Il tasso di mortalità registrato per i pazienti ricoverati in terapia intensiva è stato del 23 percento, superiore a quello rilevato in Islanda (15 percento) ma inferiore a quanto osservato in Danimarca (37 percento), America del Nord( 35 percento ), da uno studio francese, belga e svizzero (tra il 26 e il 30 percento) e in Lombardia, dove si è arrivati a un tasso di mortalità del 49 percento durante la prima, catastrofica ondata. Secondo uno studio di revisione che ha coinvolto diverse ricerche in tutto il mondo, il tasso di mortalità medio nelle ICU per COVID-19 è stato del 42 percento durante la prima ondata. Nell'indagine svedese è stato determinato che essere uomini raddoppiava il rischio di morire in terapia intensiva, mentre sviluppare una grave insufficienza respiratoria lo triplicava. La presenza di malattie pregresse e l'obesità non risultavano invece essere associate a un rischio maggiore di morire nelle ICU. Il tasso di ipossia (ovvero la carenza di ossigeno) nei pazienti svedesi ricoverati risultava essere più alto rispetto a quello riscontrato in altri Paesi, ciò significa che arrivavano in ospedale in condizioni molto più gravi. I pazienti con un'età superiore agli 80 anni avevano una probabilità di morire per COVID-19 sette volte superiore rispetto a quelli con un'età pari o inferiore ai 50 anni, ciò nonostante non tutti gli ultraottantenni perdevano la vita. Pertanto gli scienziati raccomandano che, in casi di criticità nel numero di posti letto, i soggetti anziani non devono essere esclusi a priori dalle cure intensive, ma va sempre valutato caso per caso.

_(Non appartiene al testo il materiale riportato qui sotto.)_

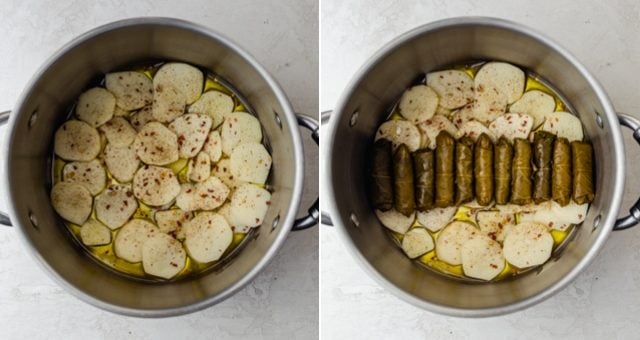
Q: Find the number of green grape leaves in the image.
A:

Secondo gli autori dello studio, la ragione per cui in Svezia si sono registrati meno decessi nelle ICU rispetto ad altri sarebbe legata all'organizzazione e alla gestione dell'emergenza all'interno degli ospedali, oltre al fatto che nel Paese nordico Anestesiologia e Terapia intensiva sono specialità combinate, e i medici specializzati avevano una preparazione migliore per affrontare certe dinamiche di cura. “Riteniamo che l'organizzazione abbia probabilmente contribuito ai risultati relativamente buoni visti nelle unità di terapia intensiva svedesi, poiché il personale, l'equipaggiamento protettivo, la disponibilità di farmaci, le attrezzature mediche e tecniche sono stati considerati in una fase iniziale a livello ospedaliero e regionale”, hanno dichiarato Chew e colleghi. Inoltre, come specificato in un comunicato stampa, all'inizio del 2020 in Svezia c'erano 5,1 posti letto in terapia intensiva ogni 100.000 abitanti, contro i 27 su 100.000 negli Stati Uniti. Con la diffusione del virus, tuttavia, i posti letto sono stati aumentati in modo significativo, sino ad arrivare a 1.100 nel momento di massima disponibilità, e non sono mai stati completamente occupati durante la prima ondata.

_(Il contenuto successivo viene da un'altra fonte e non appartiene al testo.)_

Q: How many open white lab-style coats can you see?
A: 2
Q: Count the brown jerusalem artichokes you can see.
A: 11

I ricercatori sottolineano che sebbene durante la prima ondata il tasso di mortalità nelle unità di terapia intensiva è stato generalmente inferiori rispetto a quello osservato in altri Paesi, la popolazione “non è stata immune dall'aumento dei tassi di infezione questo inverno” a causa della strategia adottata dal governo, e dunque non si può sapere se in futuro il sistema sanitario svedese riuscirà a reggere a ulteriori ondate di contagi. Del resto oggi è proprio il governo svedese a sottolineare che la situazione è grave. I dettagli della ricerca “National outcomes and characteristics of patients admitted to Swedish intensive care units for COVID-19” sono stati pubblicati sulla rivista scientifica European Journal of Anaesthesiology.